« Je ne peux pas compter le nombre de soldats que j’ai tués ! » L’homme qui me reçoit au sein de son camp perdu dans la mangrove est « Black Devil », l’un des principaux pirates du Nigeria. Entouré de ses hommes armés, sa kalachnikov à la main, il accepte de me rencontrer, pour la troisième fois en cinq ans. Sa voix calme tranche avec son physique de boxeur. Sous une chaleur étouffante, dans les vapeurs de marijuana et la fumée du gasoil des speedboats amarrés sur la rive, il boit des verres de gin-cocaïne, le cocktail que ses hommes et lui consomment du matin au soir quand ils ne partent pas en mer pour un « job », une attaque de navire.
Avec cent vingt-six actes de piraterie recensés en 2019, et déjà cinquante-neuf depuis janvier, le golfe de Guinée est la région la plus dangereuse du monde pour les navires marchands comme pour les barges pétrolières. A l’origine de ces opérations de piraterie : une dizaine de groupes nigérians, dont les repaires sont cachés dans le delta du Niger, mais qui peuvent frapper à des centaines de milles de là, des eaux du Ghana à celles de l’Angola. « Black Devil » et ses hommes sont parmi les plus violents d’entre eux.

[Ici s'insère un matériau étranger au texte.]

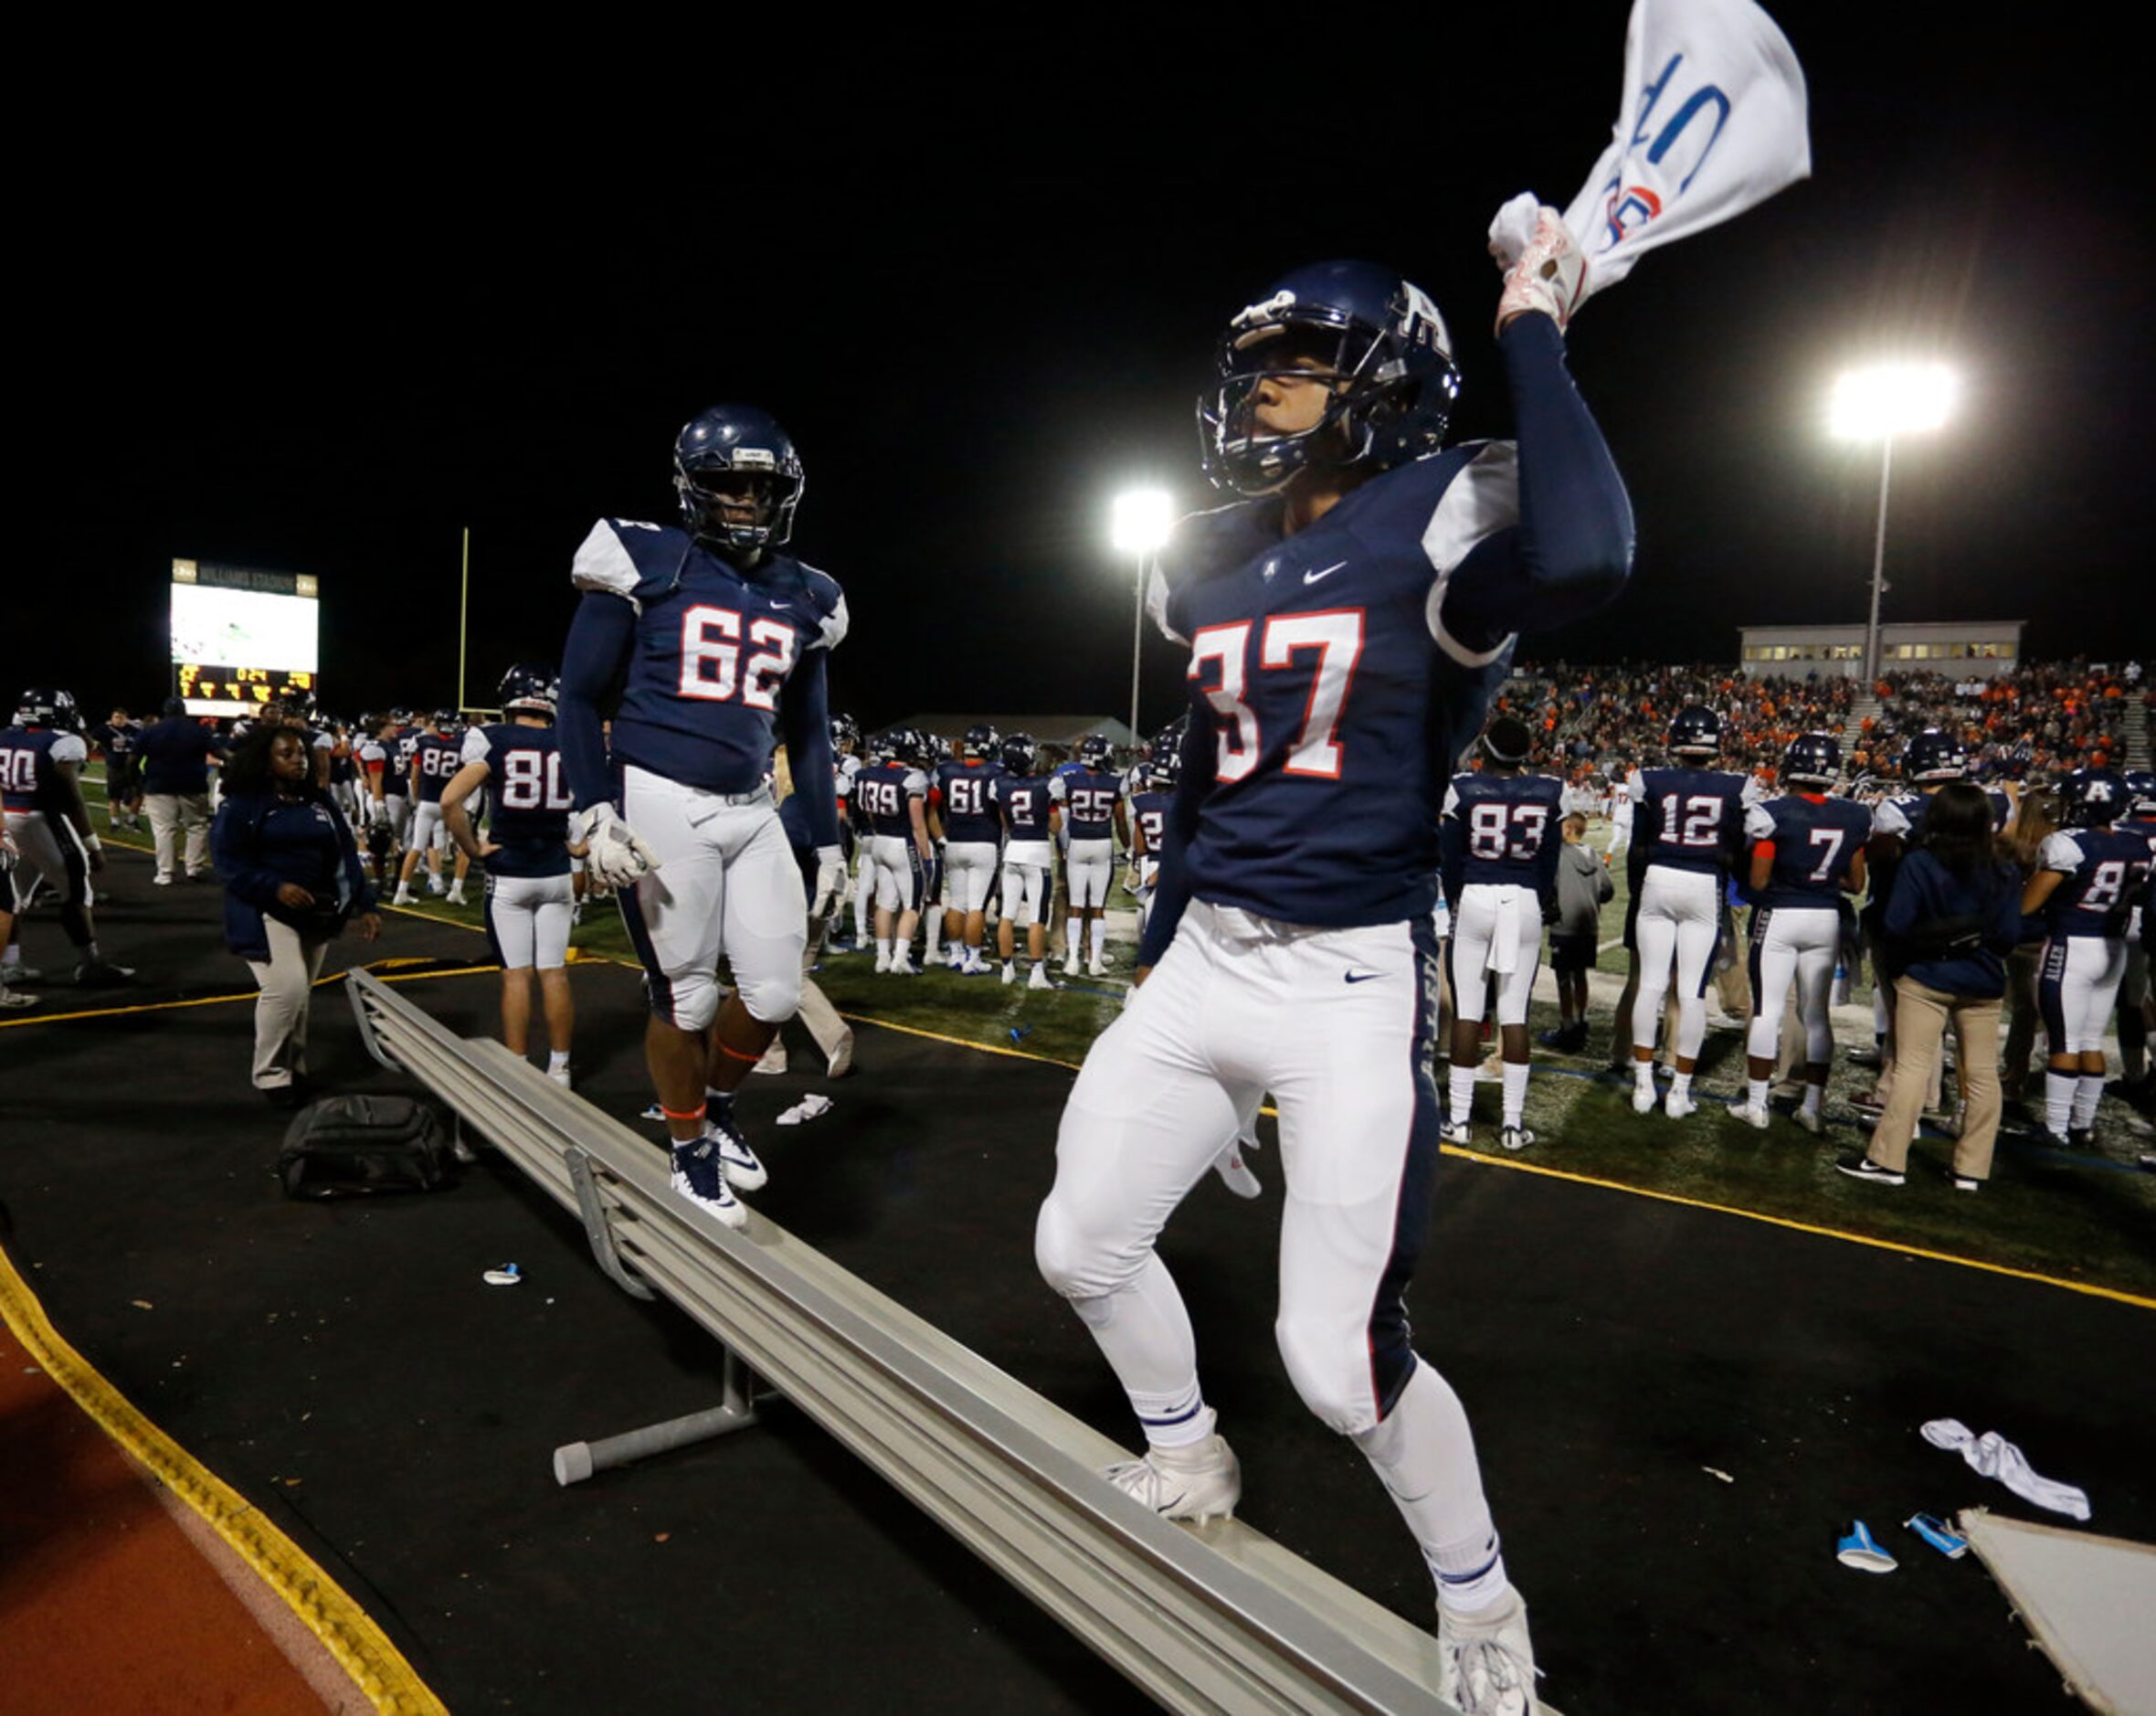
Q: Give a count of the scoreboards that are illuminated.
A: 1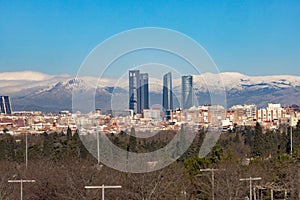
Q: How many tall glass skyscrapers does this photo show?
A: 4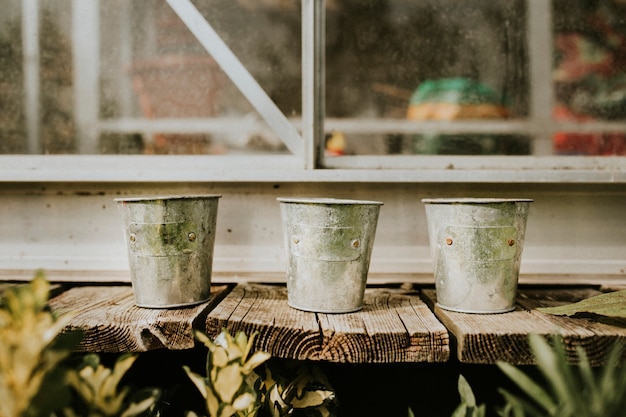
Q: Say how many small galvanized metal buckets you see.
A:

Méthode basique et meurtrière
A quarante-deux ans, c’est un boss aguerri et craint par les autorités. A son actif, plus de trente attaques, toujours commises selon un mode d’action très risqué, mais efficace. D’ordinaire, les pirates nigérians s’en prennent aux navires peu ou pas protégés, après avoir payé des pêcheurs de la zone ou corrompu des employés des compagnies maritimes pour savoir si des fusiliers marins locaux se trouvent à bord. « Black Devil », lui, ne s’embarrasse pas de ces coûteuses précautions : « Pour savoir s’il y a de la sécurité à bord, c’est simple : on s’approche au plus près. Si on nous tire dessus : c’est qu’il y a des soldats. Et alors, j’ordonne à mes hommes d’ouvrir le feu. » Méthode basique et meurtrière.
Au risque d’être touché par des tirs s’ajoute celui de tomber à l’eau lors de l’abordage, toujours effectué selon une tactique périlleuse. De nuit, après des heures de navigation en haute mer, deux canots légers propulsés par leurs moteurs de 250 CV viennent se coller à pleine vitesse à la coque d’un navire cinquante fois plus gros qu’eux. « Arrivés au bateau, on escalade ! », explique « Black Devil ». Lui-même lance alors un harpon pour accrocher le bastingage. Puis, un par un, les vingt hommes qu’il a sélectionnés se lancent à sa suite, et se hissent à la force de leurs bras le long d’un filin en acier, pieds nus contre une muraille métallique de quinze mètres de haut.